Thursday, August 6, 2009
Untitled.

Its 12:45 AM and i need to pee. I'm in my room, no lights are on except for the glow of my lap top. (yes my lap top glows. Its is the Savior of lap tops) There's no sound. None. Monotonous. Listening to my ipod, Couldn't stand the silence. I leave my pod on shuffle it plays a random song each time i press play and the song it goes to? "Thinking of You" by Katy Perry. Bah-Humbergh! I need to clean my room. Badly. there's dust bunnies everywhere, pens scattered accross the floor, tiny scraps of paper, and my comforter has found sanctuary by being bunched up in a corner. gah. I found a picture online, it's really pretty, thinking of this gives me peace. A comforting feeling, knowing that in my dreams he'll always be with me. Willingly. In my dreams our love will never end and we'll spend everyday falling deeper and deeper in love, staring up at the sky like the couple in this photograph. Wait erase that, we ARE the couple holding hands, in love, Knowing it's just them on earth at that moment, having no worries, having nothing but adoration towards each other.
It's just you & i.
Sunday, August 2, 2009
Kiss Me Quick but Make it Last....
He's everyehere. And i do mean everywhere. He's in my dreams, where he is making me trip over my feet, drool, and make my mind blank when he looks at me or speaks to me, he makes me laugh out loud while im asleep. he's always on my mind which only makes it seem like im insane because either im giggling or i have a permanent smile attatched and no way to wipe it off. most of all he's always around, Im walking down the street i see someone who looks like him.
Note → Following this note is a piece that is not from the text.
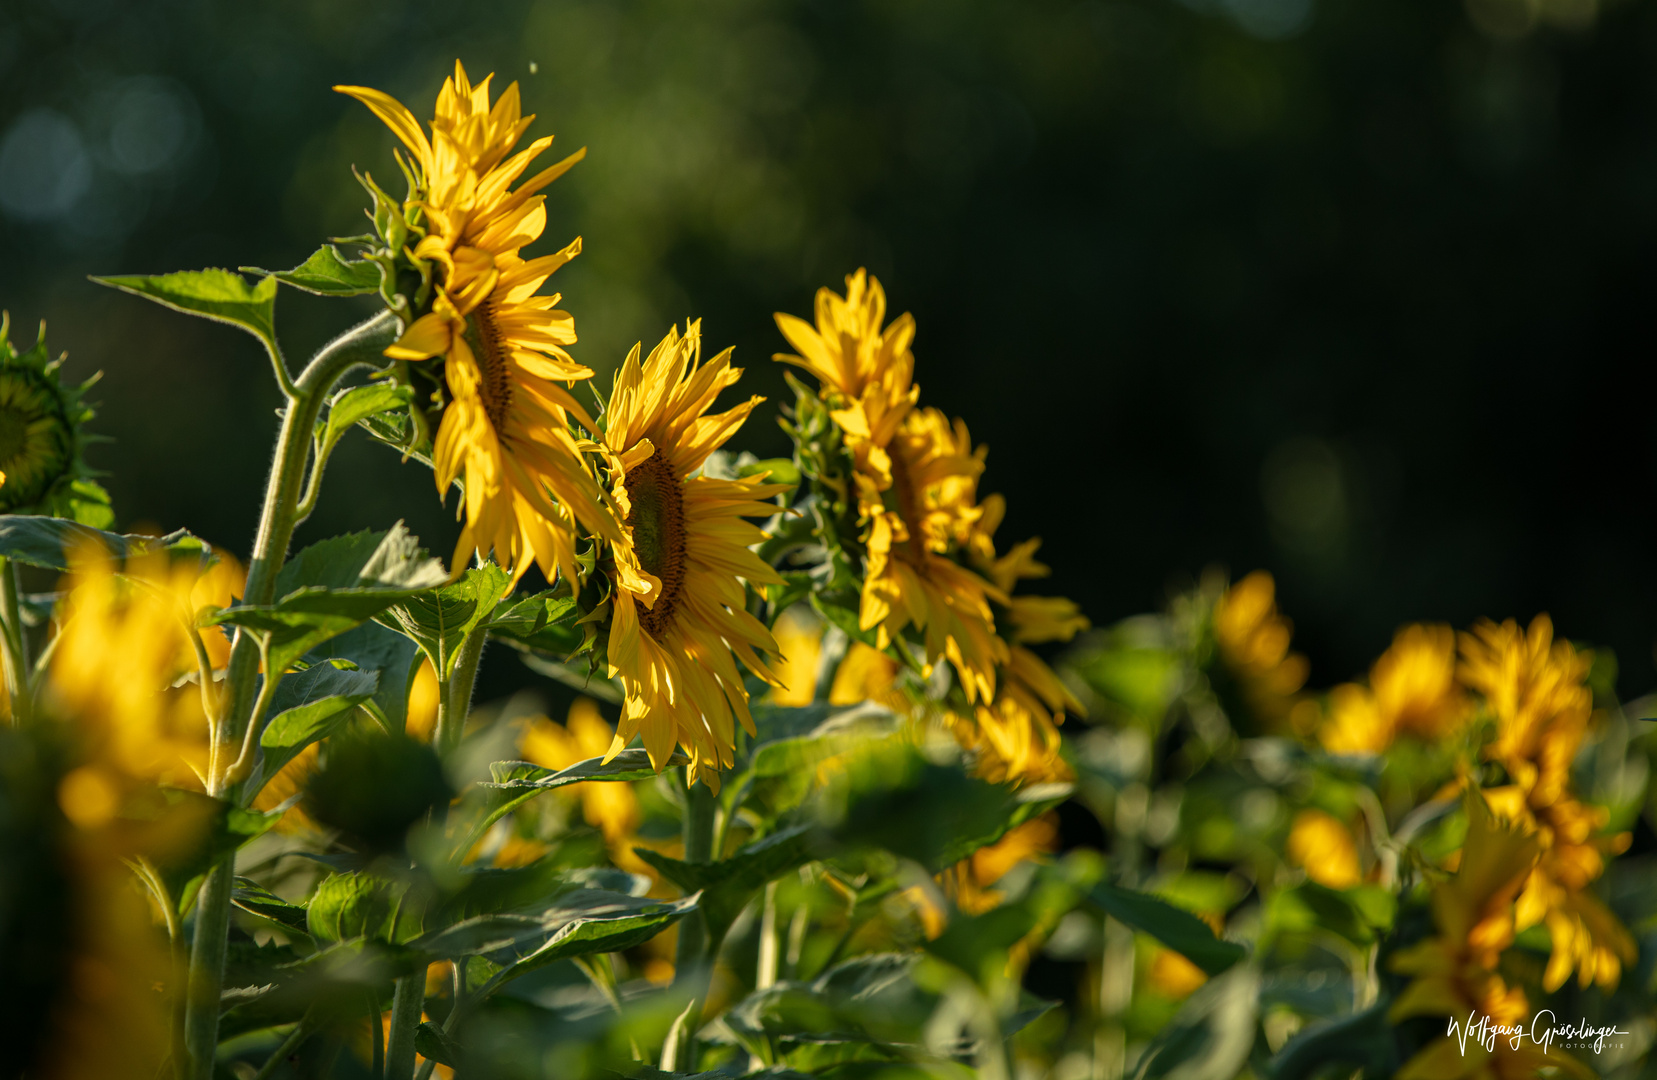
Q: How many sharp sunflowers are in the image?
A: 2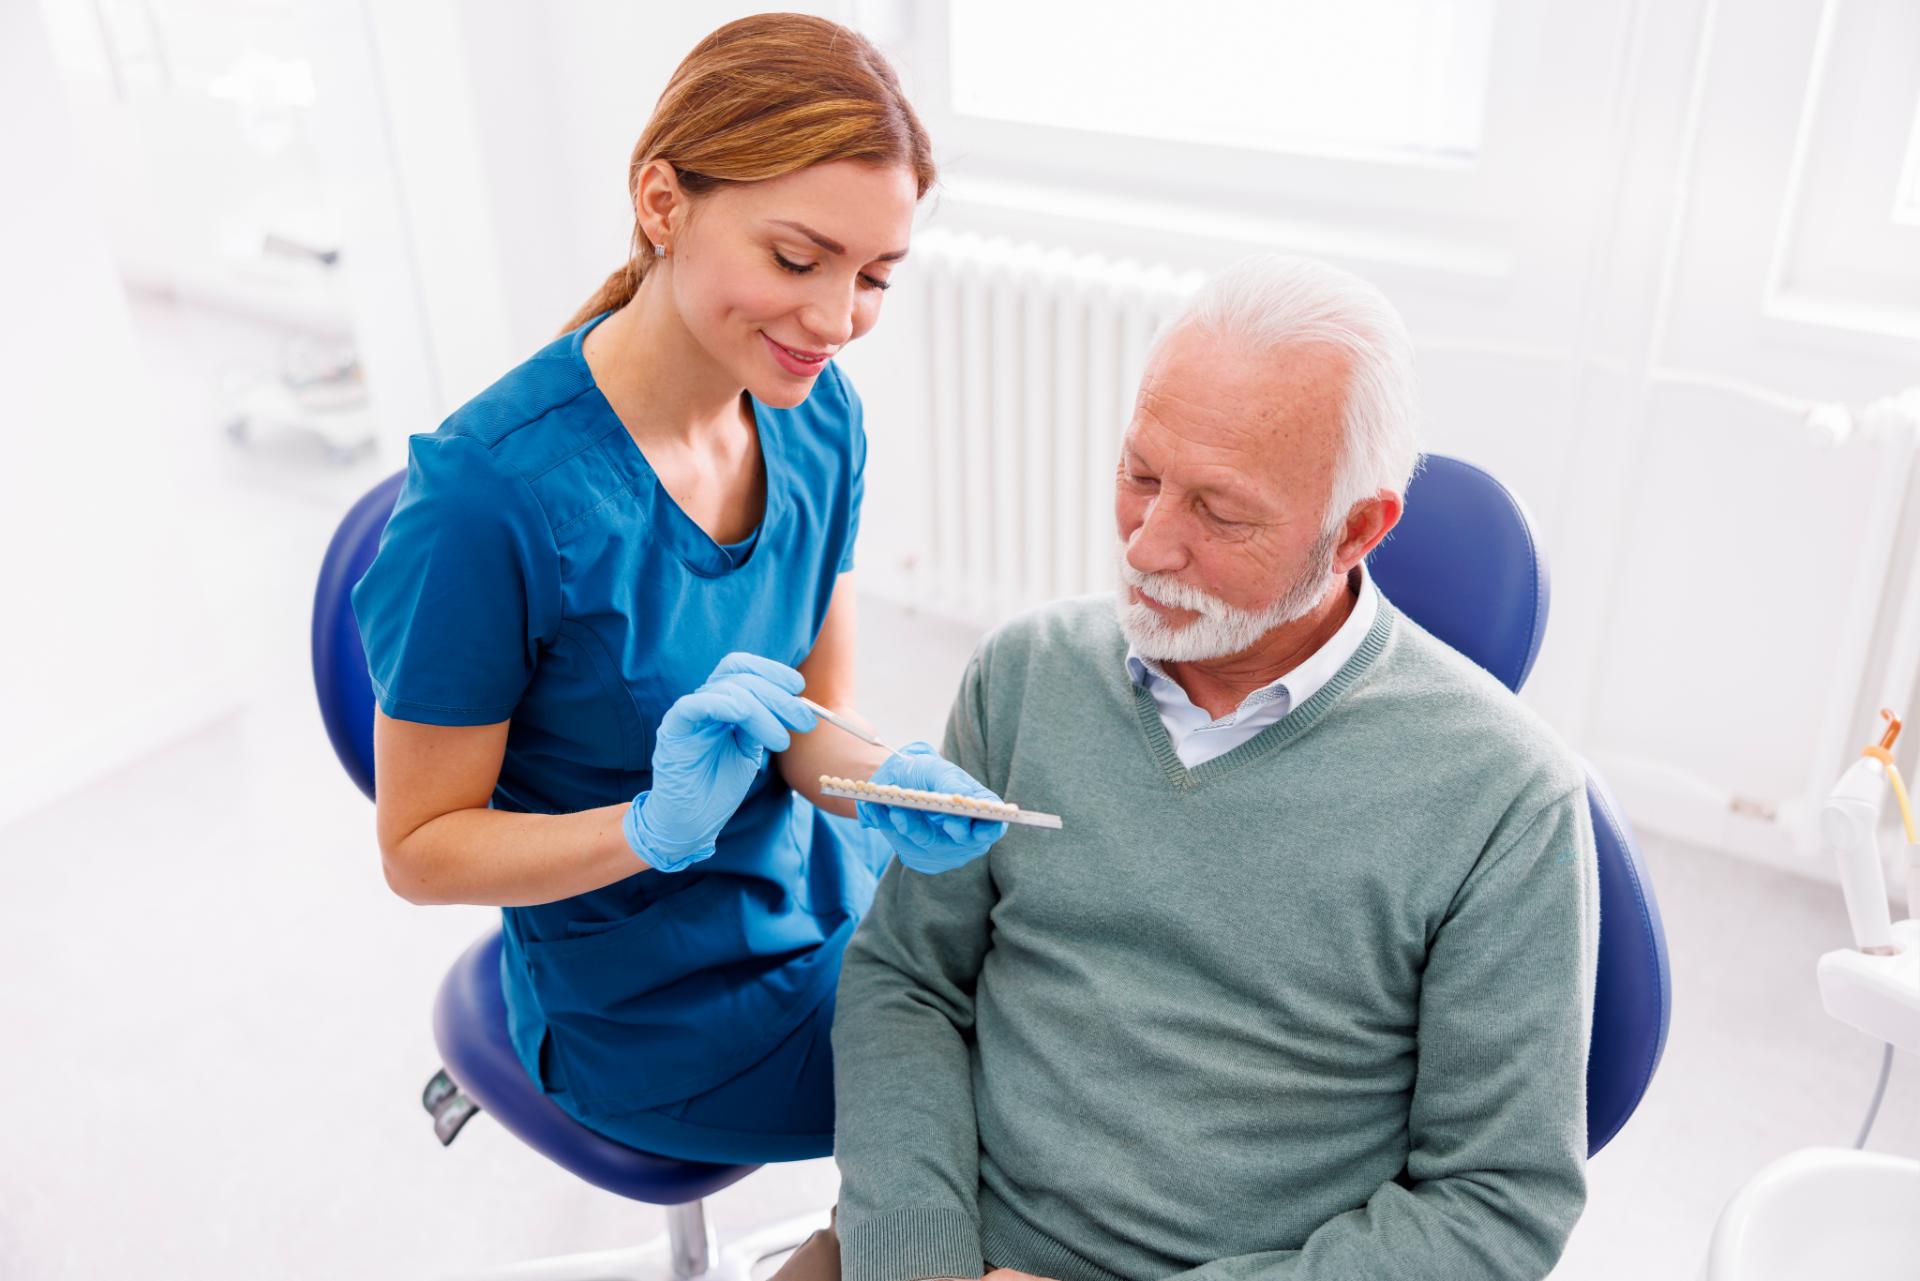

I can't help but see him everywhere.
Hmm, tired. for once im going to bed before 2 AM.
"I wish i could hear your voice,
Don't leave me alone in this bed.
I wish i could touch you once more,
Dont leave me alone in this bed.
Not tonight. Not tomorrow."
Monday, July 20, 2009
Oops I.....Again?
Vegas, yes the biggest little city in the world. && I am going for my 21st birthday. What was supposed to be a trip with my girlie bestie friend has turned into a semi-massive outing with my girlie bestie, my co-worker bestie &&&&&!!!!!!!!!! The guy i would give anything and everything to be with again. *sigh* yeah i kno what ur thinkin 'Jess whatf is wrong wit u!' but come on it wouldnt be a HAPPY Birthday without him. Funny thing is im stoked! By the way, i am also attending his graduation. tehehe.